To Larry Kaufman

lkaufman · Post by **lkaufman** » Fri Feb 05, 2016 5:41 pm

cdani wrote:
lkaufman wrote: Can you make a general statement as to whether longer time controls favored higher king safety and passed scores or lower ones? The one example you give suggests that longer tc favors higher king safety weights.
For king safety seems more clear that ltc favoring higher king safety. For passed pawns I found some contradictory results, but maybe because where bad tuned before.

We also found that king safety values should be higher for ltc, but the effect was just a few elo, nothing like 50.

Laskos · Post by **Laskos** » Fri Feb 05, 2016 6:10 pm

Jesse Gersenson wrote:
Laskos wrote:
Code: Select all
 (Avg game length = 1.422 sec)
Settings = Gauntlet/32MB/1ms per move/M 900cp for 5 moves, D 150 moves/EPD:2moves_v1.epd(32000)
Time = 2509 sec elapsed, 0 sec remaining
 1.  Komodo 9.3 KS=30         	5122.5/10000	4315-4070-1615  	(L: m=4045 t=0 i=0 a=25)	(D: r=709 i=237 f=523 s=8 a=138)	(tpm=10.9 d=6.03 nps=1746716)
Where are you getting 3ms? It says "Avg game length = 1.422 sec". Are the games averaging 237 moves per game? Assuming 120 ply per game it's be 11.85ms per move.

I am not familiar with engine testing but it seems an engine's using 10x it's alloted time is an invalid test.

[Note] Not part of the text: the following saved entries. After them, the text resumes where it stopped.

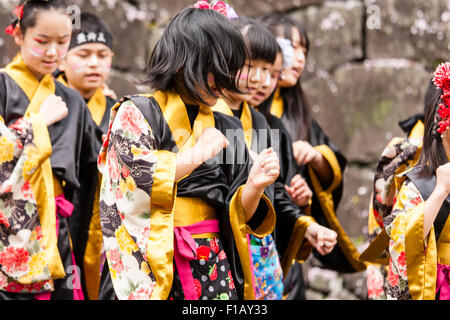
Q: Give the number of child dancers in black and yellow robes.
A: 7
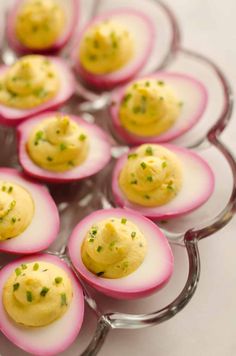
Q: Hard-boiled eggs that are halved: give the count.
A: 9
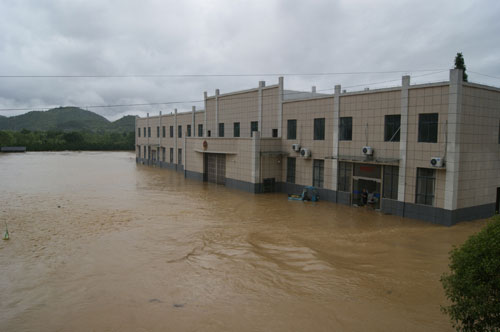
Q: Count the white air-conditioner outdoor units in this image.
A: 4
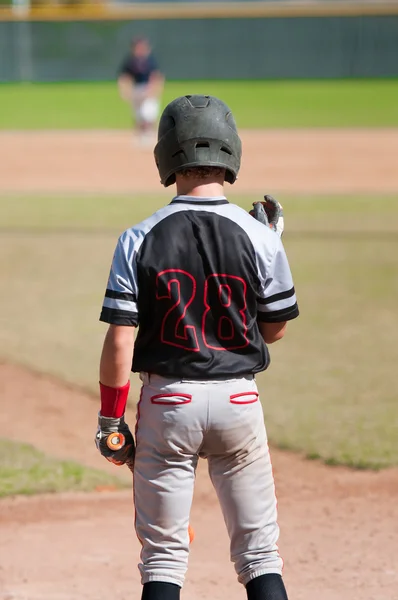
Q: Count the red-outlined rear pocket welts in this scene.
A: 2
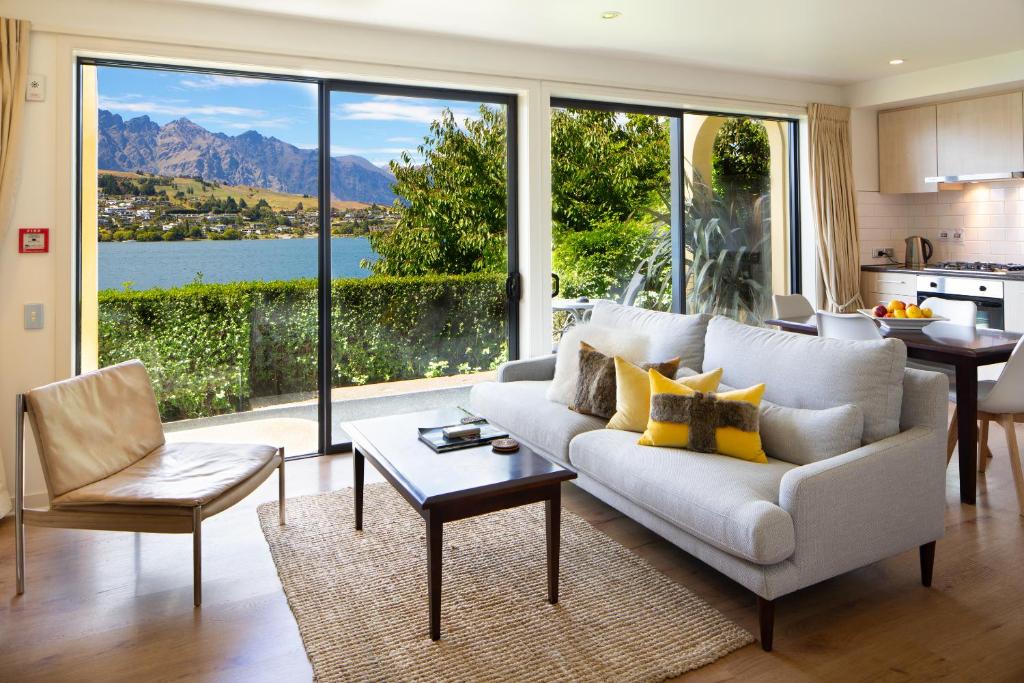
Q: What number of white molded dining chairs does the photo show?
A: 4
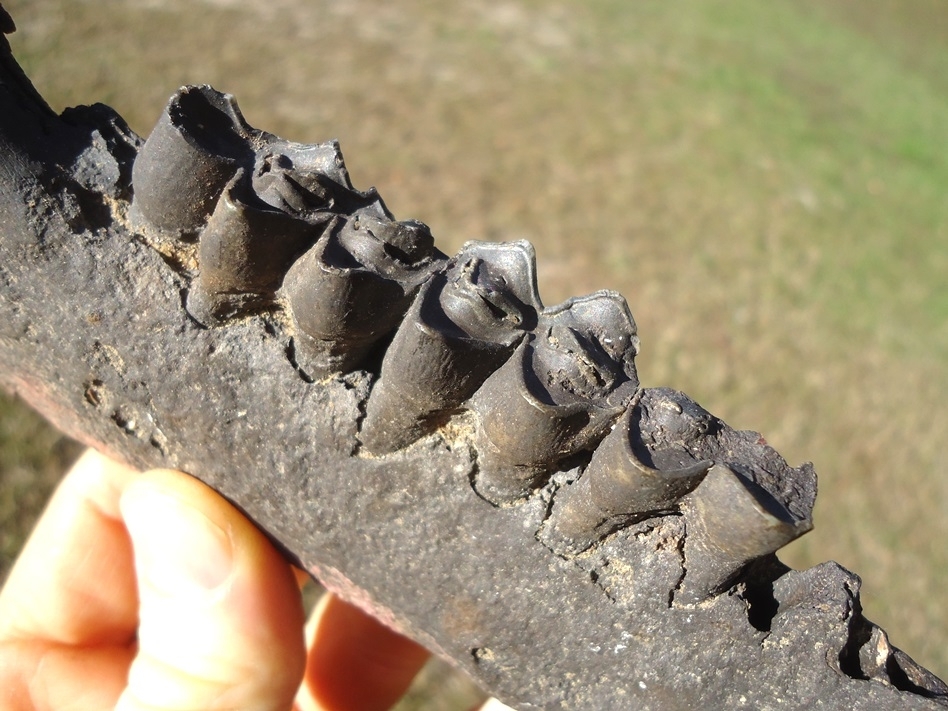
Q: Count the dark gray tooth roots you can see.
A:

Is there a guideline for the minimum time per move, on one core, for testing?

Some dexterity is required in testing here, with issues about overhead and such, I will just show that the tests were perfectly fine. In Cutechess I tested at fixed depth for roughly the same consumed time per game with fixed time matches you don't like. I often prefer fixed time to fixed depth for several reasons like being closer to how engines are usually tested and for having more randomized games.

For ultra-ultra-fast games -- fixed depth=5, with an almost identical result to that 1 ms per move in LittleBlitzer:

Code: Select all

Score of Komodo 9.3 KS=30 vs Komodo 9.3 KS=50: 3896 - 3647 - 2457  [0.512] 10000
ELO difference: 9
Finished match

For ultra-fast games -- fixed depth=10, with an almost identical result to that 30 ms per move in LittleBlitzer:

Code: Select all

Score of Komodo 9.3 KS=30 vs Komodo 9.3 KS=50: 1367 - 1527 - 2106  [0.484] 5000
ELO difference: -11
Finished match

All this in less than an hour of testing, in order to show the scaling of King Safety in Komodo.

Also, to show that KS=50 is close to optimal at 30 ms per move or depth=10, after I compared it to KS=30, I compared KS=50 to KS=70:
depth=10

Code: Select all

Score of Komodo 9.3 KS=50 vs Komodo 9.3 KS=70: 311 - 241 - 448  [0.535] 1000
ELO difference: 24
Finished match

All the results are highly statistically significant.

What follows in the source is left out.